According to a circular from Lehman Brothers yesterday, Airbus could be worth as much as $18bn if it were floated on the stock market, valuing BAe's 20 per cent stake in what is admittedly for the moment only a consortium, at $3.6bn. This is not a valuation achieved out of nothing, of course, but as luck would have it, BAe's present shareholders haven't had to stump up much for this little treasure - it has mainly been funded out of government launch aid, British and Continental.

Nor is a stock market flotation the fantasy it might appear. Airbus is in the process of incorporating and while this is still a long way from a public listing, that is certainly the eventual aim. Airbus has every intention of tapping the capital markets for the planned development of the A3XX, its own version of the super jumbo. The main difficulty lies not so much in persuading BAe's continental partners that floating Airbus is a good idea as in establishing precisely what stake each partner is entitled to.
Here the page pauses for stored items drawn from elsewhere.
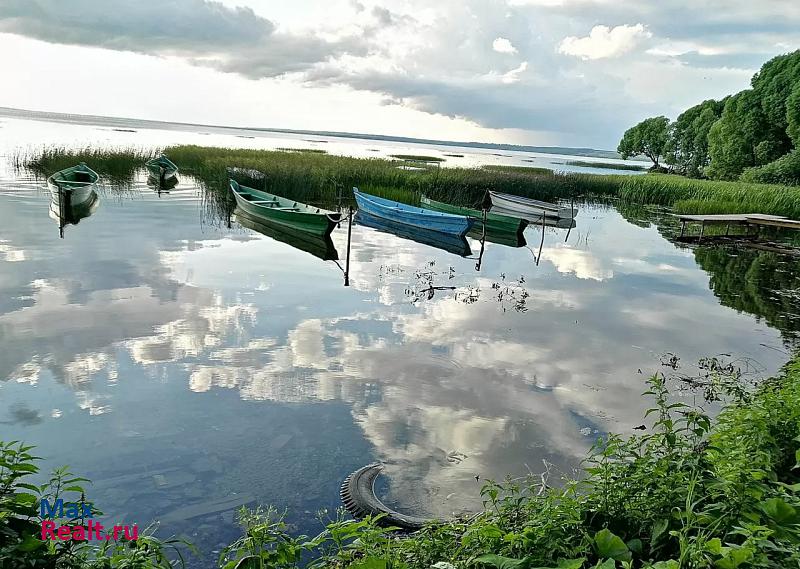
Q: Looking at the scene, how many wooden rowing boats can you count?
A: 6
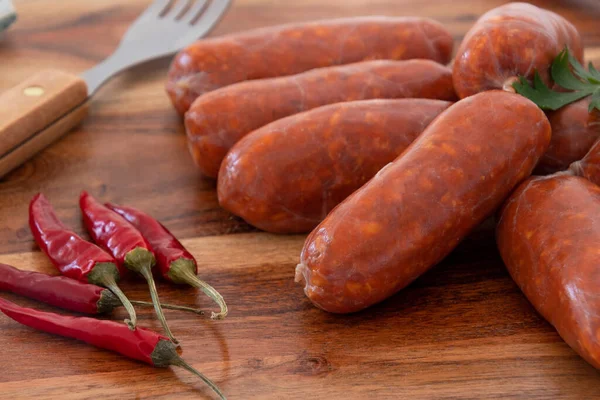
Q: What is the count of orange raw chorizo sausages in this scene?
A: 8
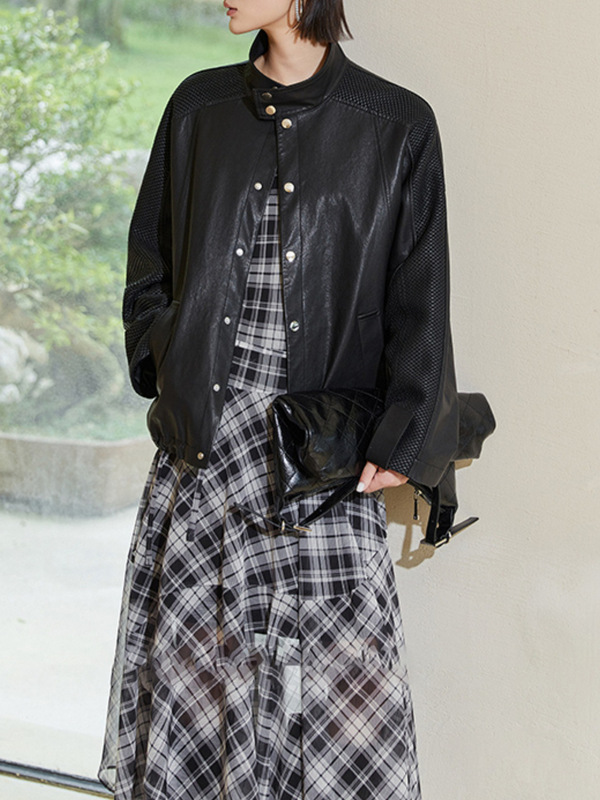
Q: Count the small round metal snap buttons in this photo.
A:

BAe's interests are more profitable, but continental parts are indisputably bigger.

Thanks for nothing, Sir George

Those investors merrily piling into the newly privatised rail sector have more to thank Sir George Young for than they could have known. Not only were the franchises knocked out at bargain basement prices but, it now emerges, the taxpayer will not be entitled to recoup a single penny in the event that they make "super profits", whatever those are.

It might not have been like that. In his wisdom, the franchising director, Roger Salmon, advised the Secretary of State to include claw-back clauses in the sale of the train operating companies, clauses that might have allowed taxpayers to share in any windfall profits. The flip side of the coin was that unexpected revenue shortfalls would also be borne equally. Sir George, who is more used to bicycles than trains, ignored this advice on the grounds that it would deter companies from tendering for franchises or encourage them to bid for higher subsidies.

He was also concerned that if the franchises turned out not to be worth anything, the taxpayer would have lost out twice over - by paying heavier subsidies and still not getting a share of the action. Hindsight is a wonderful thing but even without its benefit the investment community seems to have taken a much more bullish view of the prospects for the private rail companies than Sir George and his civil servants.

Stagecoach and Prism, two of the successful bidders for the first three franchises let by the Government, have both seen their share prices rocket since the deals were done. In the case of Prism, a collection of four bus companies, the share price has risen four-fold in as many months as investors lick their lips in anticipation.

This may be an investment bubble waiting to burst, in which case there will be plenty of investors getting a soaking. If it is not, then Sir George will have some tricky questions to answer from the Public Accounts Committee, since Mr Salmon's proposal would have neatly protected taxpayers' interests on the upside and investors' interests on the downside.